Company Culture Change Before Technology Drives Digital Transformation

As a Chief Digital Officer (CDO) I live every day at the intersection between technology and culture and how it drives change in a company or organization.

The powerful breakthroughs in computing, smartphones, and telecommunications have seen massive adoption of broadband, mobile, and e-commerce systems, resulting in a real-time buy and sell channels that have changed customer experiences forever.

How a company moves to embrace the opportunity, I tend to first look at the company culture.

Companies born in the pre-digital era always need much more adjusting or shift in their organizational culture to keep up with today’s digital disrupted world.

Company culture reflects an organization’s deepest and most tightly held beliefs and values. Those beliefs and values have had years and often decades to become deeply entrenched and often played a significant role in why the organization reached its level of success in the first place.

Thinking these beliefs and values can be easily changed is a fool’s errand.

As a CDO I am regularly tasked with moving companies into the digital age via newly created customer first strategies, go to market programs and mobile first engagement platforms.

With this role, I have often underestimated an organization’s ability to change quickly and get surprised with a push back when the culture rejects the new way of doing things.

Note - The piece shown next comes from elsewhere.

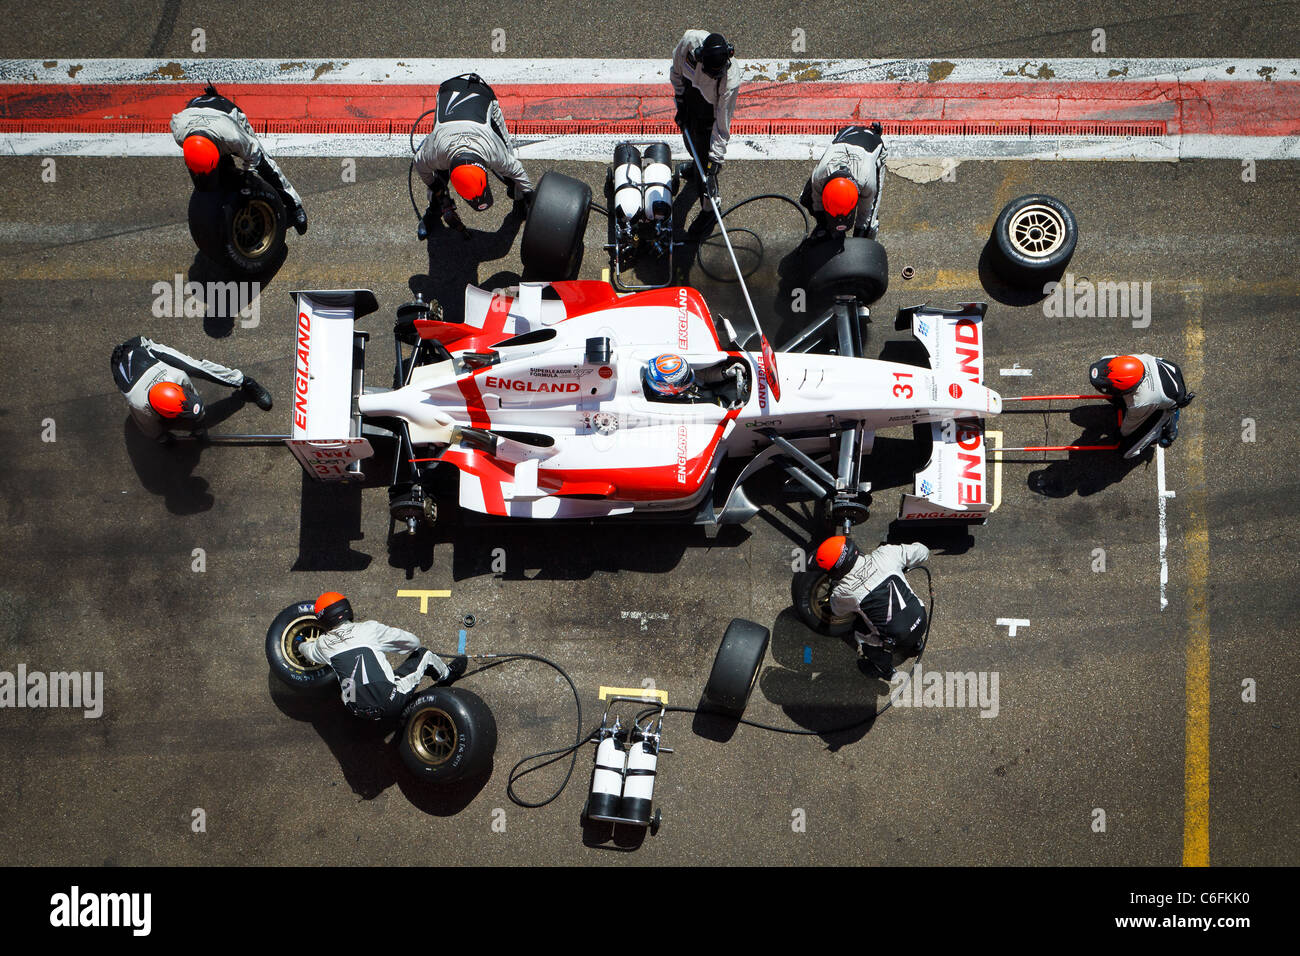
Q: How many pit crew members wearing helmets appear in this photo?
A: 7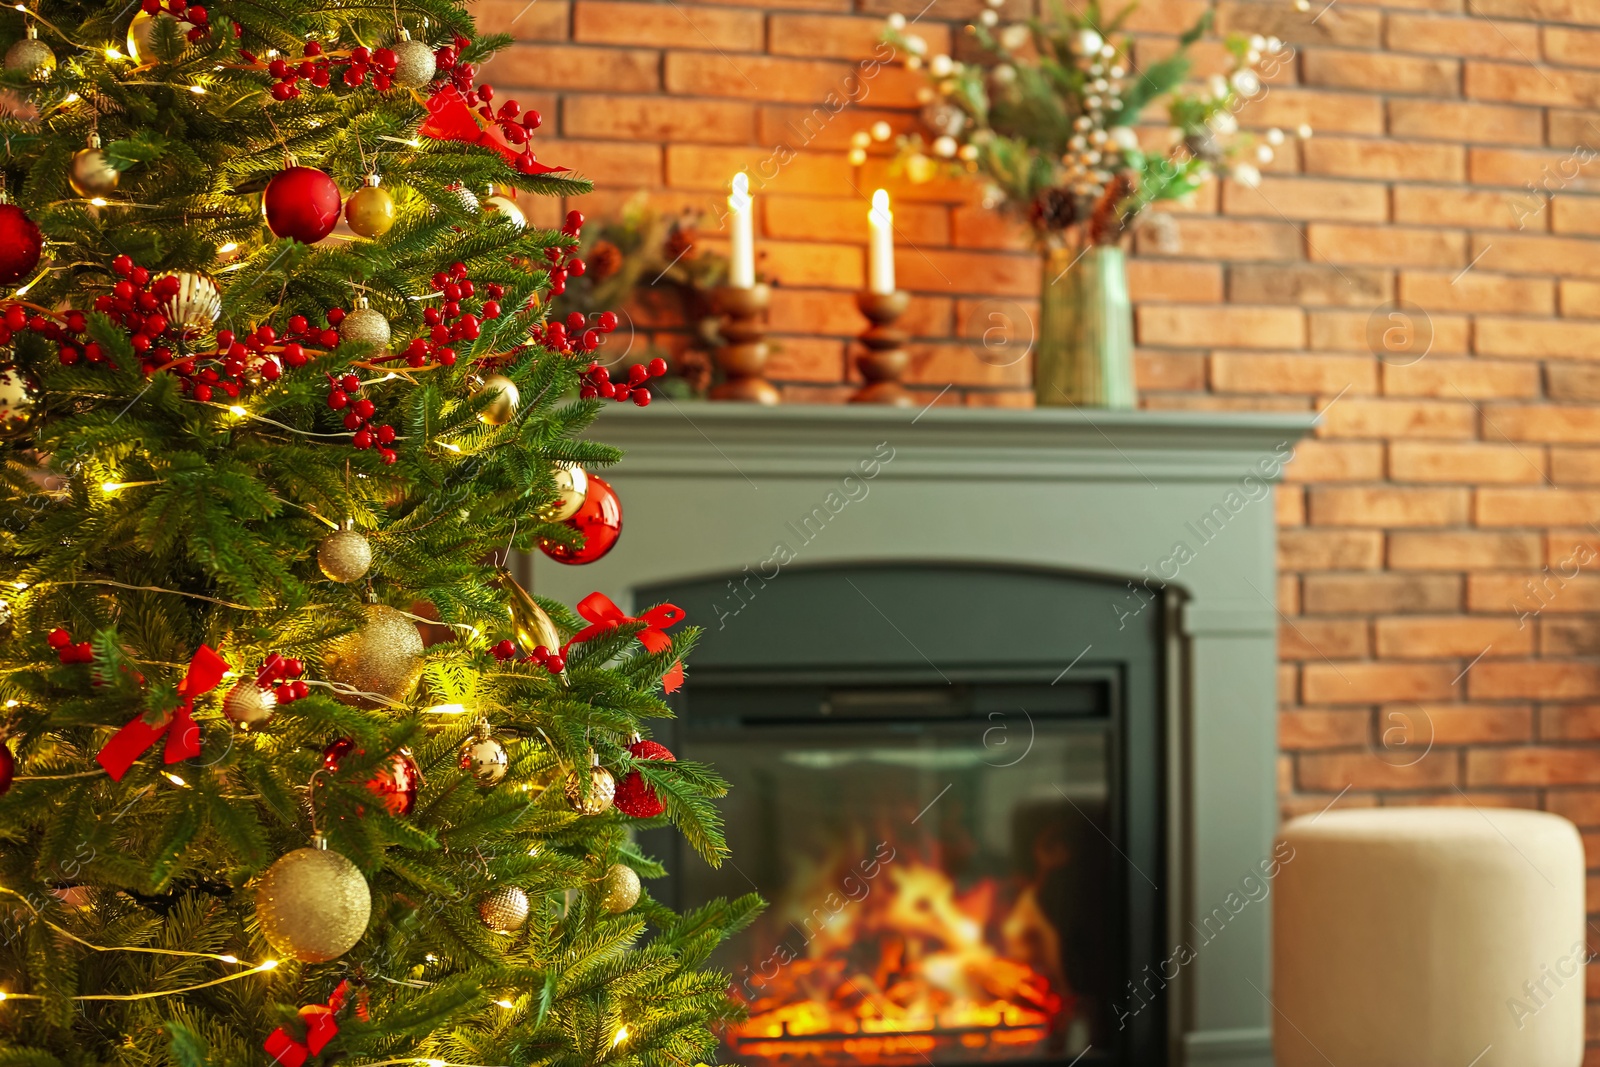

Frankly, it depends greatly on what business vertical and industry I have been being invited to operate a digital transformation within.

If it is an industry with a short fuse, big bang disruption like travel, finance, retail, professional services, media, and telecommunications. These industries like our very own advertising industry are seeing the explosive and immediate impact on traditional business models.

The company resistance to embracing a digital transformation is often culture driven as their deepest soul still thinks the old days of working are still more relevant than not.

Big bang digital disruption is a force that rocks the foundations of a business and many times over I see the management teams while seeing change coming were not prepared and or willing to adjust and invest quickly enough.

Other times I find myself operating in a vertical grouped where a longer fuse, big bang digital disruption is occurring, and here you find applying digital transformation strategies, tends to move towards cost efficiency to be the key drivers. Industries such as auto, FMCG, education, health, transport, agriculture and utility sectors.

While all industries are being disrupted because of the Internet, you need to call on all your experience to drive the right amount of velocity to apply to the proposed transformation assignment, so the customer engagements paths and new revenues proliferate rather than become restricted because the disruption has taken a front seat.


These velocity decisions impact how tasks are conceived, led and resourced and in many cases how you recommend culture change management on how to nurture the digital transformation program.

The understanding of how this works results in many new and exciting ways to engage with customers. Especially thinking on a global scale, rather than the traditional local market level which often conflicts with many organizations operating structures.

Digital transformation should always look for programs that increase automation and gather and analyze unprecedented amounts of data so they can stay relevant in a competitive global market.

While cost efficiencies are necessary strategies, the digital transformation program must have the core goal to deliver customer acquisition, engagement, and usage. The program should be developed to have milestones on customer interaction. The program should look to be finding constant improvements. In the early days, it is about the test, learn, implement and scale quickly.

This combination means there are a vast array of capabilities and skills required to stitch together a large-scale audience led digital transformation and ultimately Dentsu Aegis is well positioned within our various agency capabilities to lead clients.

I find the leader of a digital transformation program must have a clear customer-centric upbringing. Ideally spent their entry career creating compelling stories across many different types of media channels, and were brought up on design thinking approaches and techniques, that can then be fused to screen customer first approaches, tracked to agreed business models and defined audiences and financial plans. Yes, you need to be able to communicate and action all of this to have a successful digital transformation agenda.

A find the leader of a digital transformation must also have a passion for the arts blended with a scientific method mindset to use the tools of the day, but also be innovative always to be looking ahead to find an edge.

Successful digital transformation approaches often start a life launched from innovation labs. As a CDO I find digital transformation strategies should be ‘story told,’ must always be mindful and have an understanding these stories impact others. Their client’s staff, their friends, and their customers.

I also find it essential to communicate the understanding of what drives a new culture as well as the opportunity. Culture always trumps strategy, so any digital transformation strategy has to be collaborative at all times seeking out digital artisans and change agents for both the client, the agency/service provider and the end customer.

To bring to market a digital transformation program I find a successful technique is to foster a partner ecosystem for co-innovation and co-creation. The team that is created for the assignment must also give the project leads and middle managers latitude to fail fast so they can learn even more quickly.

In summary, it’s not the technology that drives change, but rather companies don’t allow legacy culture to slow down a digital transformation in a fast-moving digital economy. That is, companies must become disruptors or risk being disrupted.

Companies need a culture of speed, agility, innovation, constant learning, and mindfulness.